**Exercise brief:** If a line in the entries below includes "many", show that line.
-- -- --
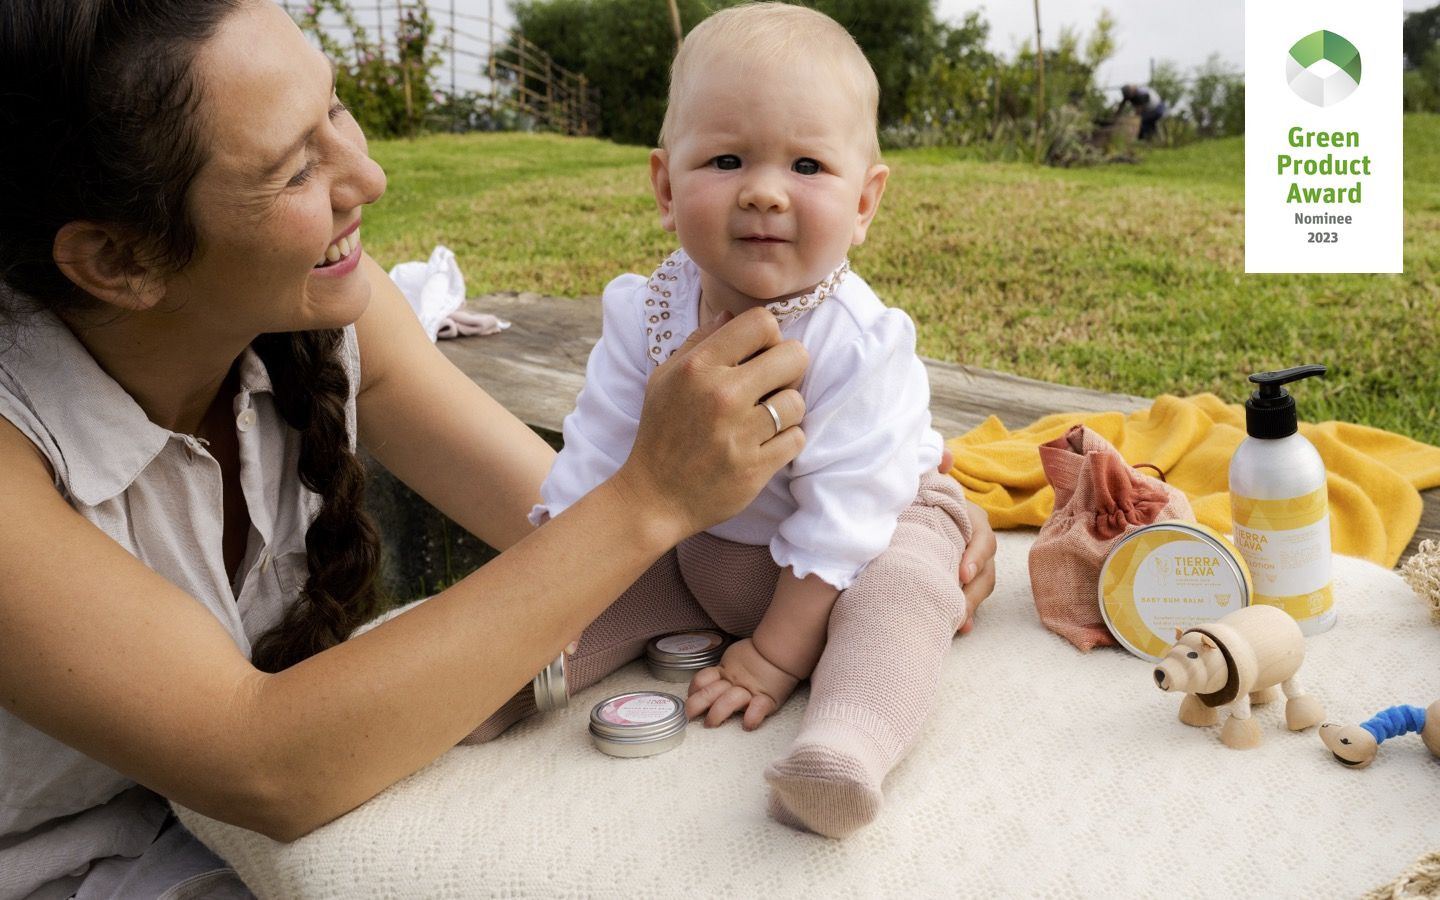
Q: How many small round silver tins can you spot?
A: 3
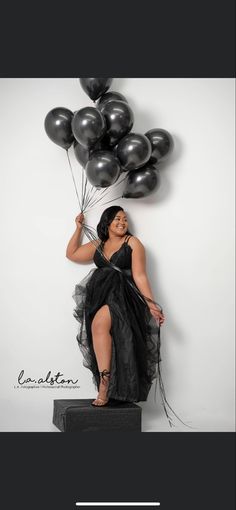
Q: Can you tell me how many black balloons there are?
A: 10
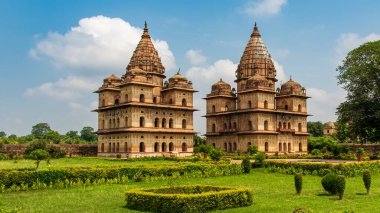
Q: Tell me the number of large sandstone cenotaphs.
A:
-- -- --
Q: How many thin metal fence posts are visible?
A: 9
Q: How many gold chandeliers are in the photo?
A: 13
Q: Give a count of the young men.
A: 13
-- -- --
**Expected answer:**
Q: How many small round silver tins can you spot?
Q: Can you tell me how many black balloons there are?
Q: How many thin metal fence posts are visible?
Q: How many gold chandeliers are in the photo?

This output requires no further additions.